YOUR ASSIGNMENT ▸ An exact repetition of the data is required; no picture should appear in it.

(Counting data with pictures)
|---|
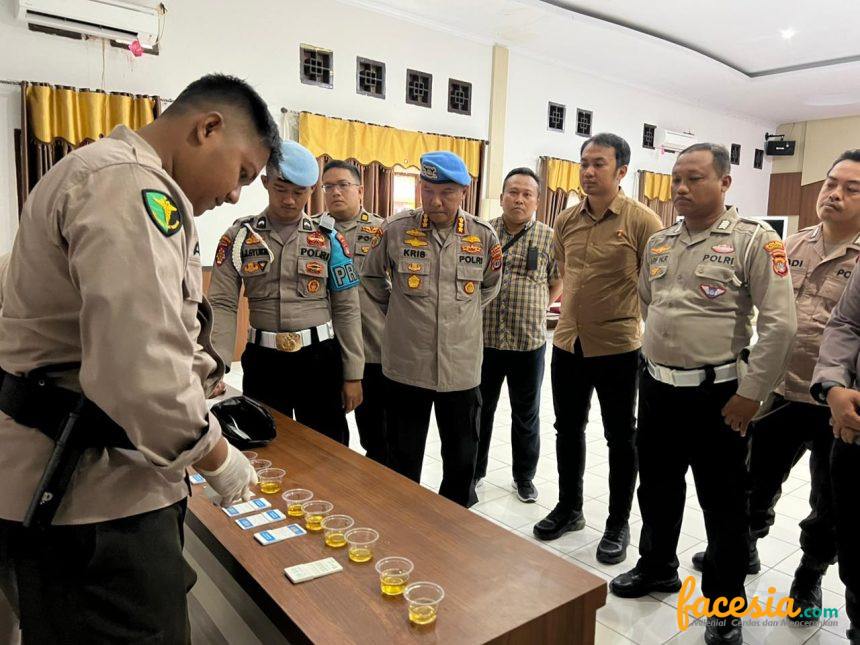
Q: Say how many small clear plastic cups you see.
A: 9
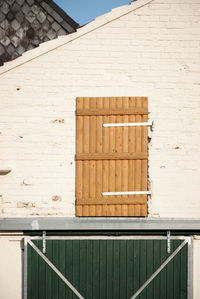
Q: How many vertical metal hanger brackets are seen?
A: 2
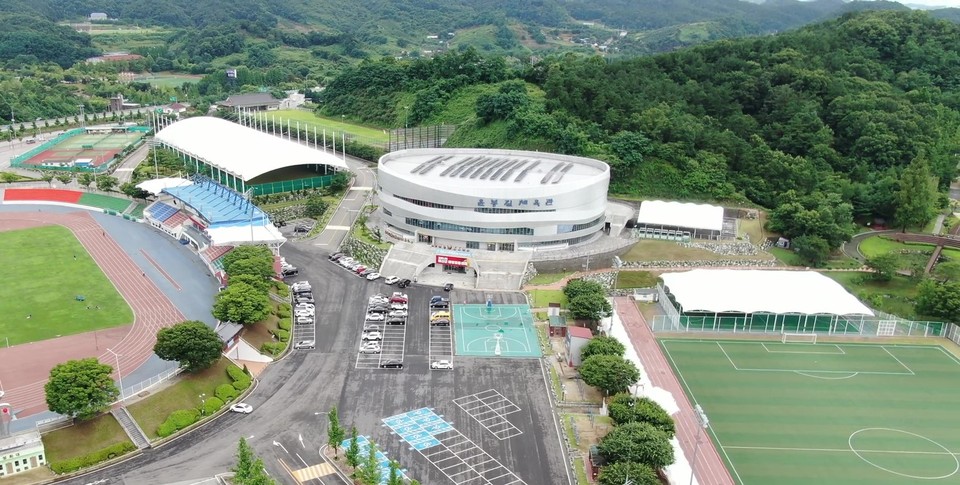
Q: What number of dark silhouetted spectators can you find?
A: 0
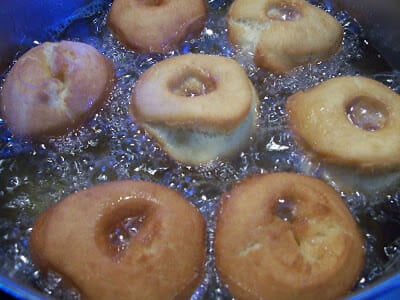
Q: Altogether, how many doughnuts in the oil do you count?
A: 7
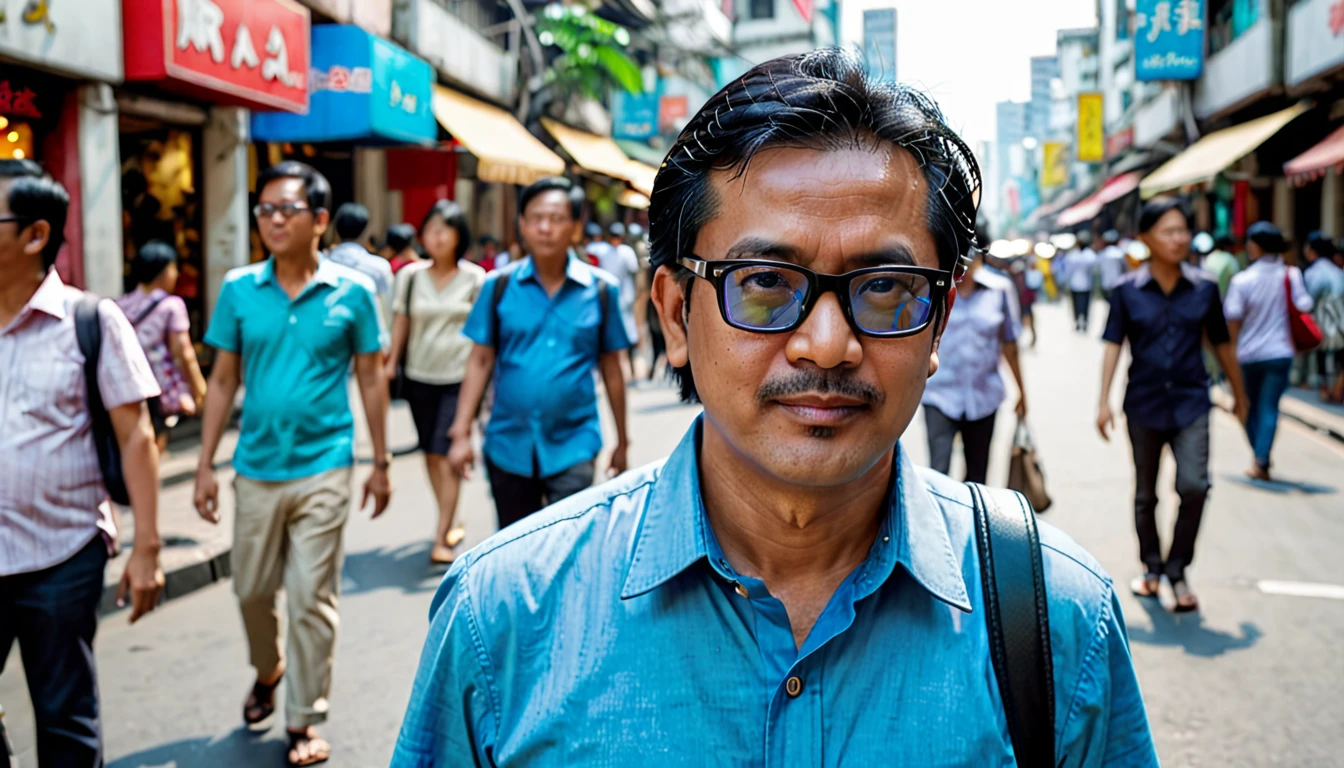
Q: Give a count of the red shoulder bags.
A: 1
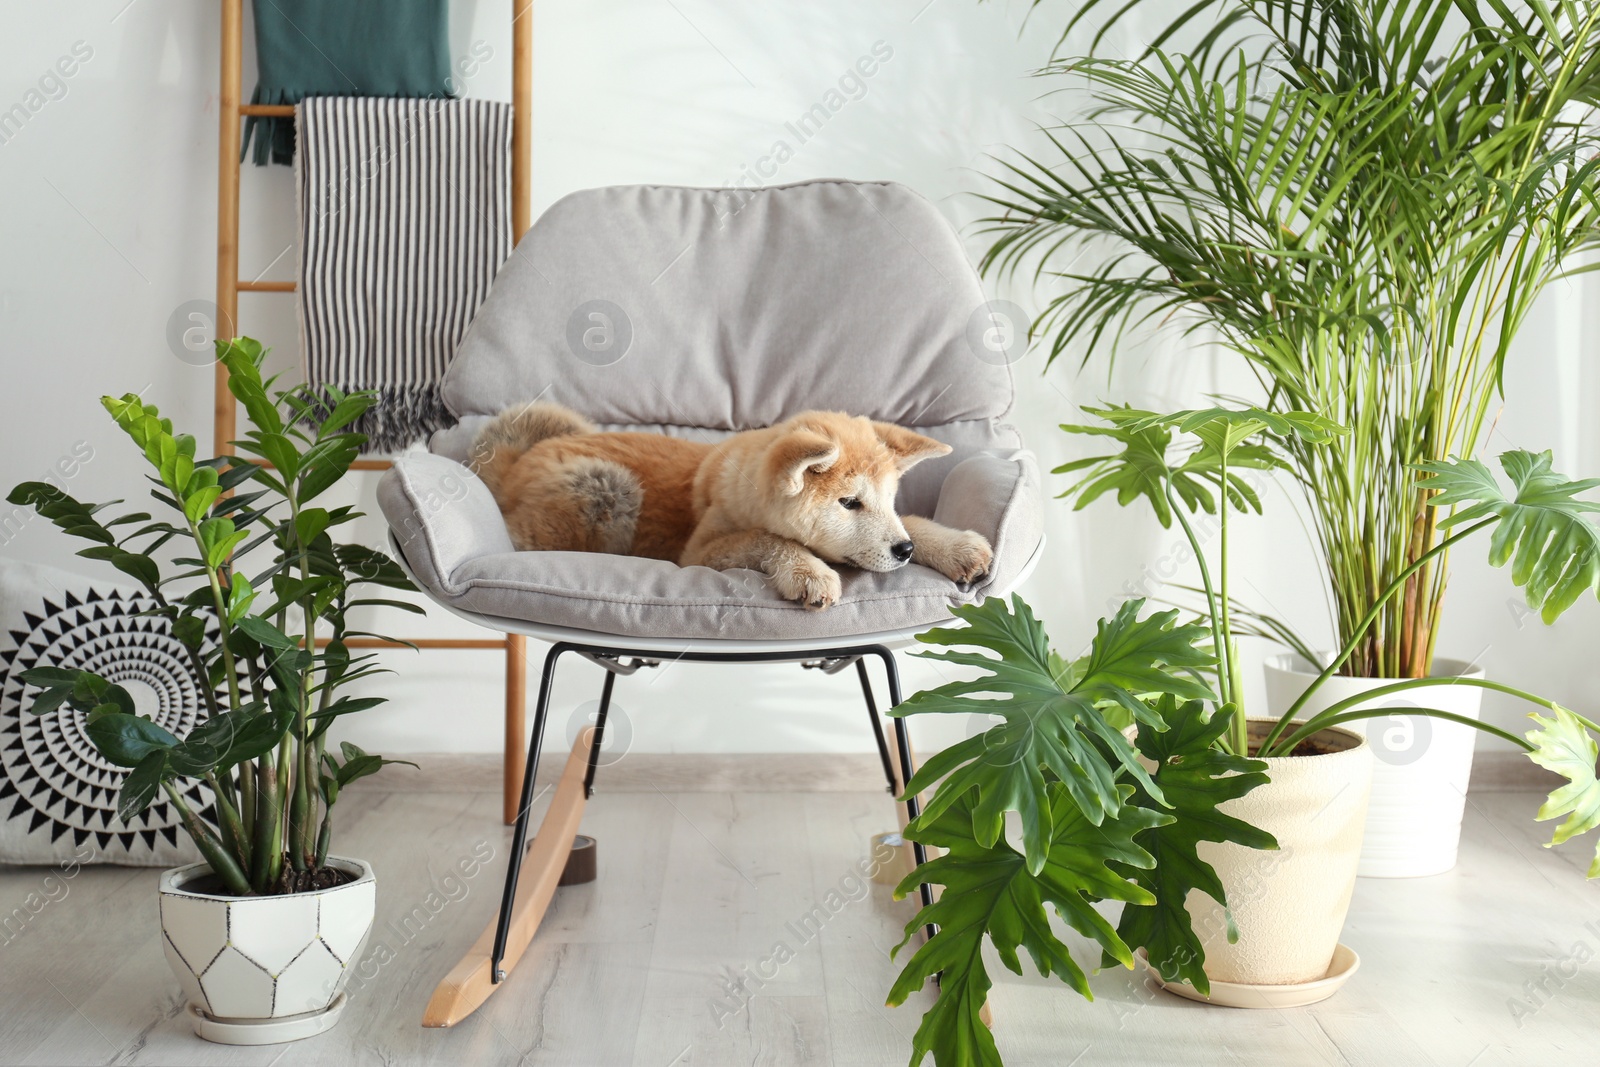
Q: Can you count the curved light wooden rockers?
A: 2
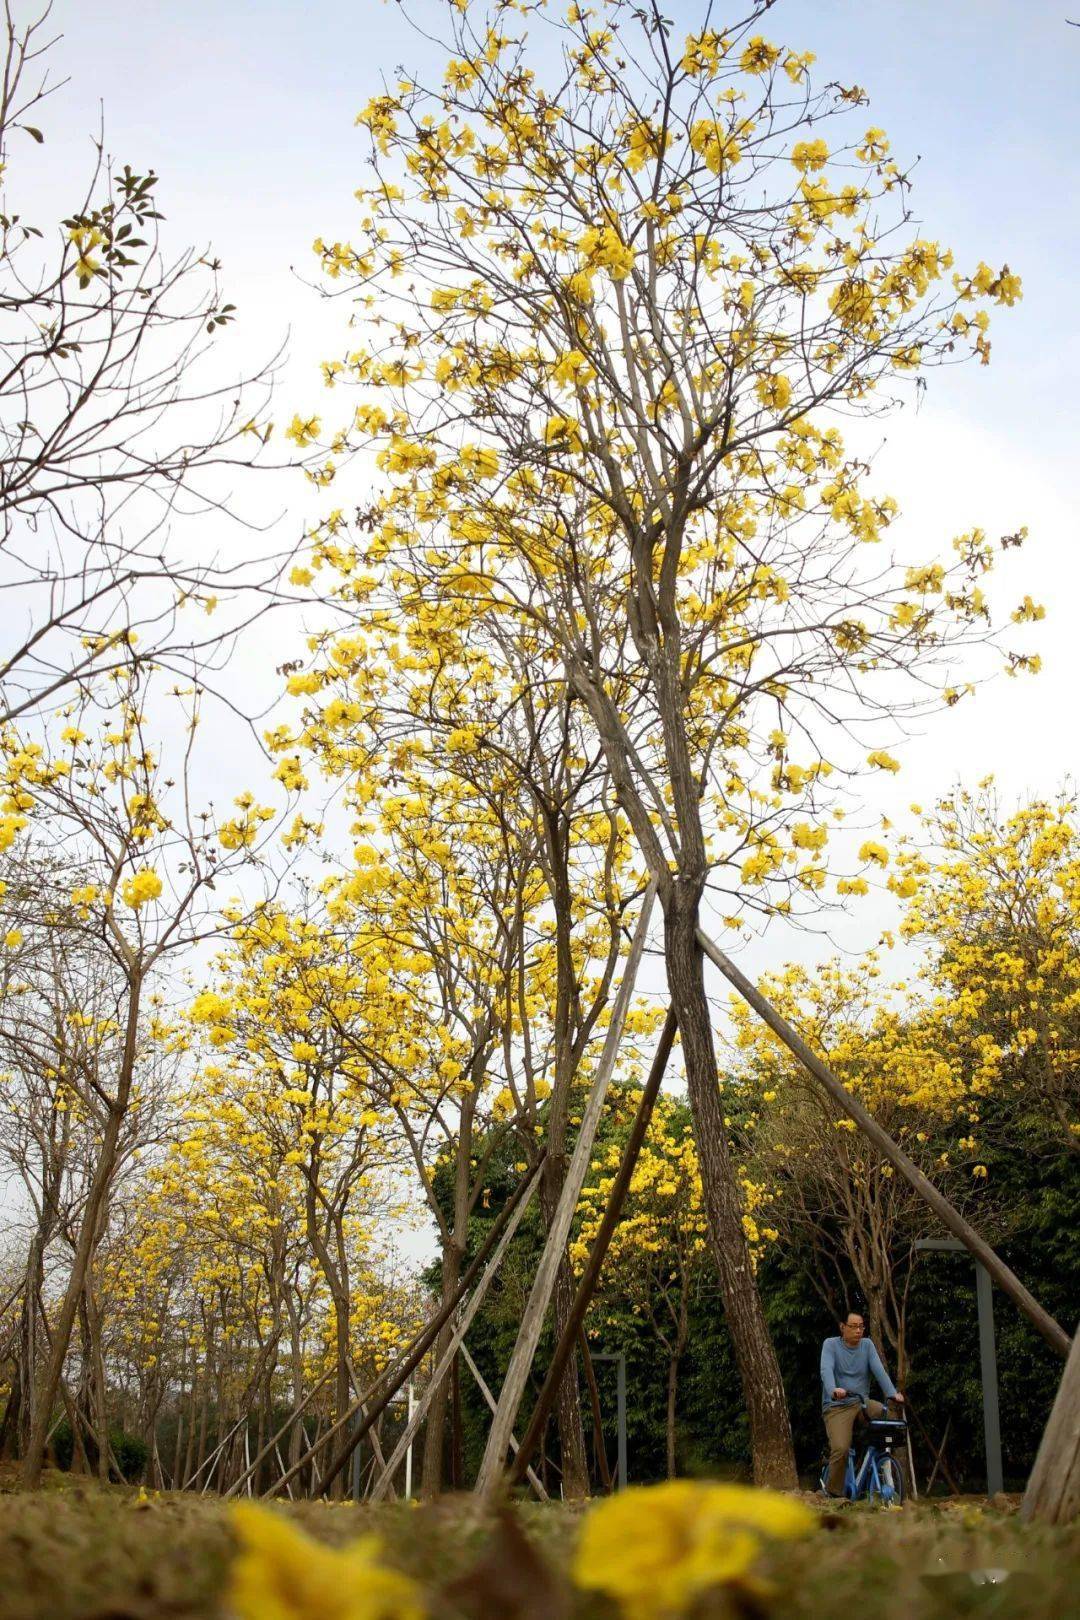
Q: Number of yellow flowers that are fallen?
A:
|---|
SOLUTION TO THE PROBLEM ▸
Q: Say how many small clear plastic cups you see.
A: 9
Q: How many vertical metal hanger brackets are seen?
A: 2
Q: What number of dark silhouetted spectators can you find?
A: 0
Q: Altogether, how many doughnuts in the oil do you count?
A: 7
Q: Give a count of the red shoulder bags.
A: 1
Q: Can you count the curved light wooden rockers?
A: 2
Q: Number of yellow flowers that are fallen?
A:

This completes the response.